About this task
Locate every line in the material below that has the word "many". Copy each of those lines.

(Material to process Opens)

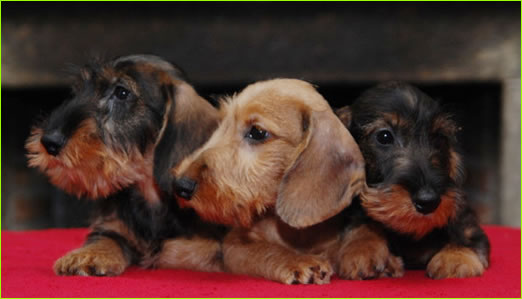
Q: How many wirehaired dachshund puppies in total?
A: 3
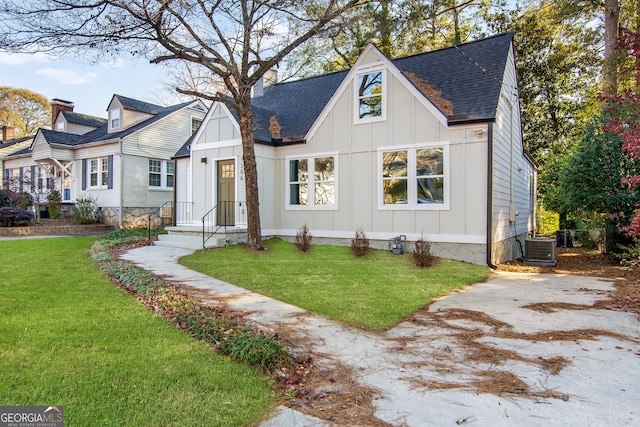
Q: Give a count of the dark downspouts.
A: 2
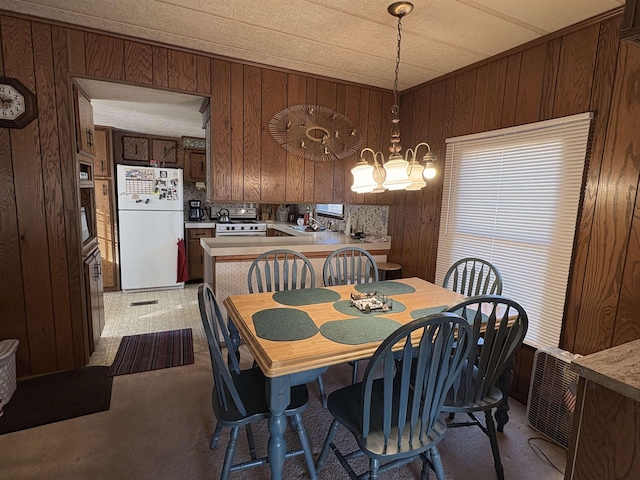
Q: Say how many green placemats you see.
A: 6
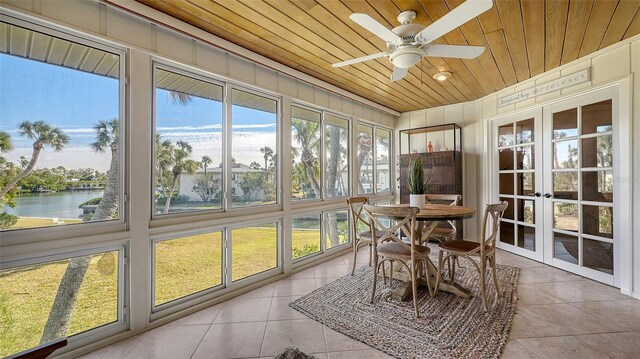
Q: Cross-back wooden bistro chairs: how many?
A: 4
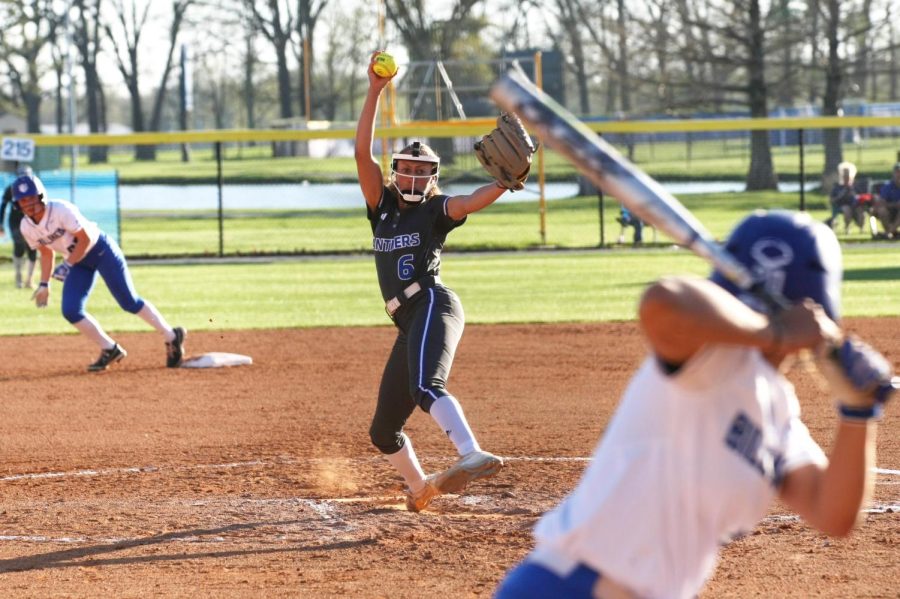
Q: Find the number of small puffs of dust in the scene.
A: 1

(Material to process Closes)

Reply to the exercise
Q: How many wirehaired dachshund puppies in total?
Q: Say how many green placemats you see.
Q: Cross-back wooden bistro chairs: how many?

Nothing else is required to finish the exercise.